* TASK ITEM: Repeat every record exactly, omitting the pictures.

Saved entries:
□ □ □ □ □ □ □

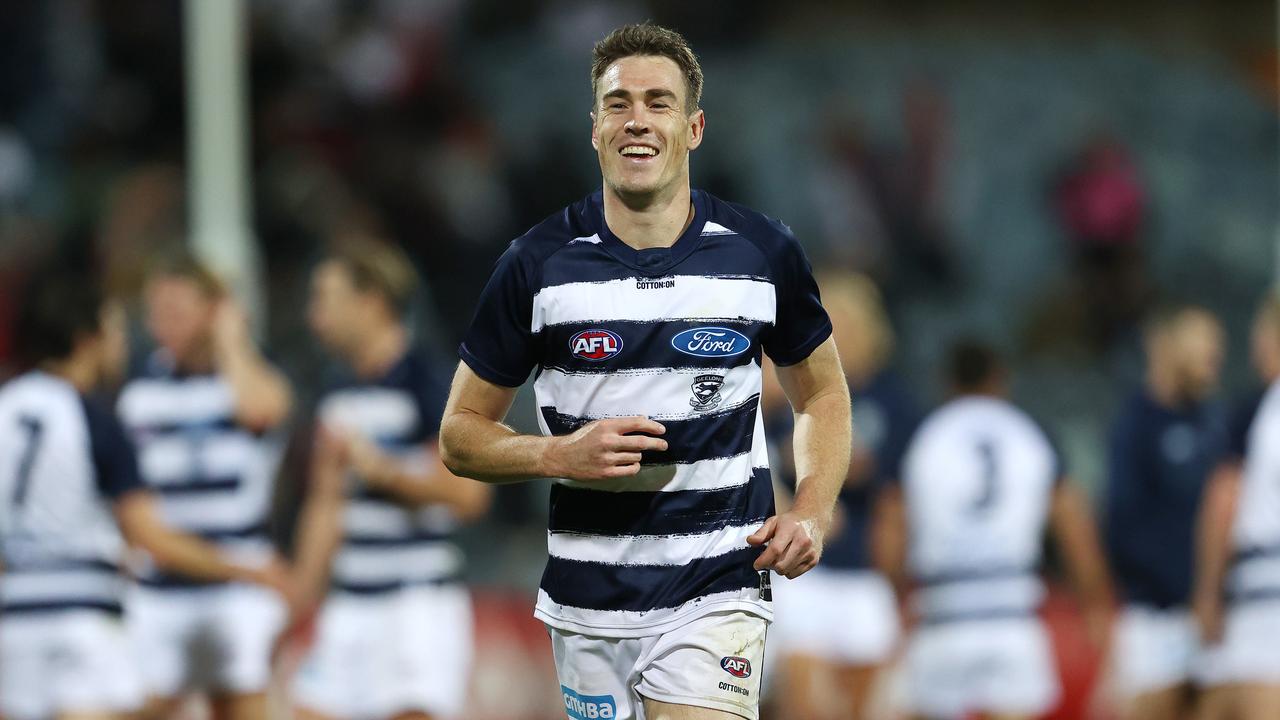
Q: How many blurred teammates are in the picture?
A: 7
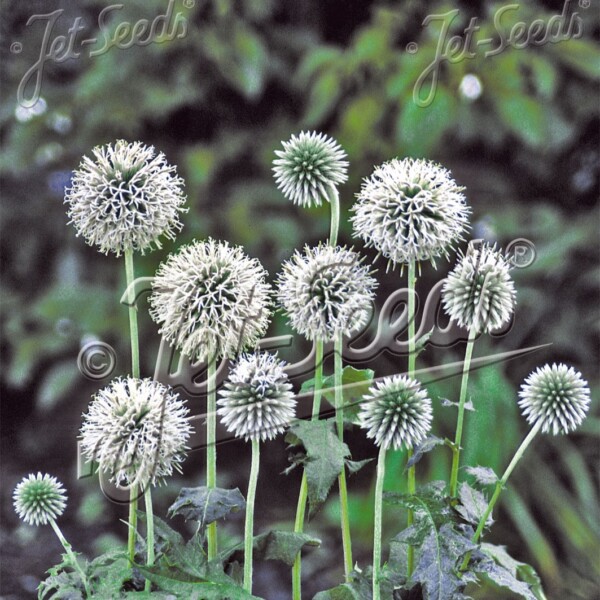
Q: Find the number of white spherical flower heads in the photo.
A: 11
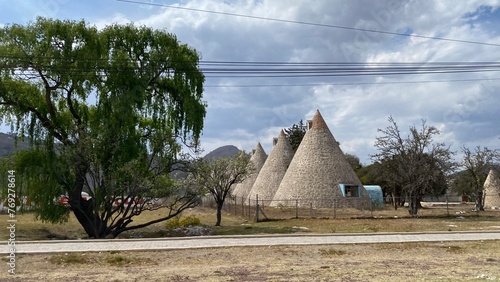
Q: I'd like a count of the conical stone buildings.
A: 4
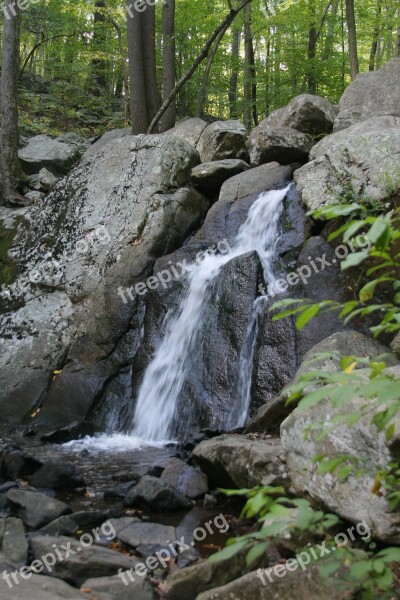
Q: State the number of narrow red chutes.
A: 0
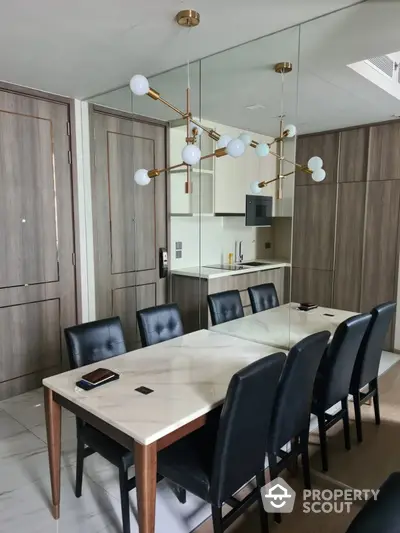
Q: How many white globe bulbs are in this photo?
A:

□ □ □ □ □ □ □

* RESULT FOR THIS TASK:
Q: How many blurred teammates are in the picture?
A: 7
Q: Find the number of white spherical flower heads in the photo.
A: 11
Q: I'd like a count of the conical stone buildings.
A: 4
Q: State the number of narrow red chutes.
A: 0
Q: How many white globe bulbs are in this photo?
A:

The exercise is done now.